People Tend To Think Your Fat Kid Is Dumb
And I fully agree, this is one of the worst stereotypes out there. But sadly, that’s just the way of the world. Take me for instance, when I was born, my parents never thought I would be Epileptic. But a small complication at birth led to my condition – something I may have to live with for the rest of my life, fits and all.
It was hard for me as a kid, because I’d experience some form of a seizure and when I’d regain consciousness, I’d find the rest of the kids laughing at me. I was pretty much left out of everything as my condition deteriorated, and though I was physically fit and smart my teachers didn’t think I could take part in competitive sports or handle leadership responsibilities.
It’s kind of the same with fat kids. Fat kids have provided immense comic relief for centuries, much like “your momma” jokes and the more they get picked on for their flabby physique, the more it dents their self-esteem.
You don’t want that as a parent. All you have is a fat kid. That doesn’t need any surgical procedure to correct. All you have to do is get your fat kid off junk, feed him lots of veggies and get him to exercise, and then people will finally stop looking down on him.
Single Moms and Fat Kids
I didn’t say all single parents have fat kids. I mean, God is a single parent too and that don’t mean nothing!
But my little, non-scientific observation has often come up with this result. And where both parents are present, most often then not there is some dysfunction in the family.
(Don’t worry, you’ll get a chance to throw your missiles at me once you’re done reading)
I’ve often tried to understand what the connection between single parents and overweight children is, and this is at best what I’ve come up with:
- Many of these women (as is the case with majority of women) struggle to manage their own weight and are therefore incapable of managing their children’s weight.
- The lack of a father figure (one that would probably get the child to go out to play some soccer, which mom wouldn’t do as she probably has house chores, or a ladies’ meeting or continuous sessions of church) probably encourages the overweight child to lead a sedentary lifestyle.
- In a bid not to disappoint her fatherless child, a single mom may fulfill every one of her child’s demands. I know of a cousin who would carry pizza to every of our family gatherings justifying that the child doesn’t eat at other people’s homes. I asked, “even family?” And she said “even when I cook Ugali.”
Defending Your Fat Kid Is Wrong
I sat next to a stranger and her fat kid at a wedding reception. Her friend, who I assume hadn’t seen her for years came over to seat next to her.
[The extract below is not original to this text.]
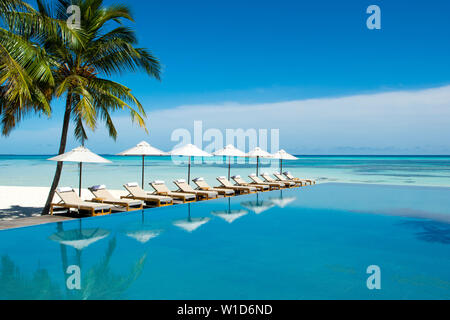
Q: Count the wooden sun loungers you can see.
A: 12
Upon seeing her friend’s fat kid she smiled and said, “Wow, your child has grown so big,” to which the child’s mother replied, “It’s God’s blessing.”
No, it is not God’s blessing that your child can’t play or jump or swim. It is not God’s blessing that your child snores in his sleep. It is not God’s blessing that your child will probably have a heart attack soon. Just because your fat kid doesn’t look like some malnourished refugee child does not make his weight problem a blessing. You need to do something and fast.
All said and done, if your kid is too fat to be kidnapped, that is no security measure. You have a serious problem you ought to work on.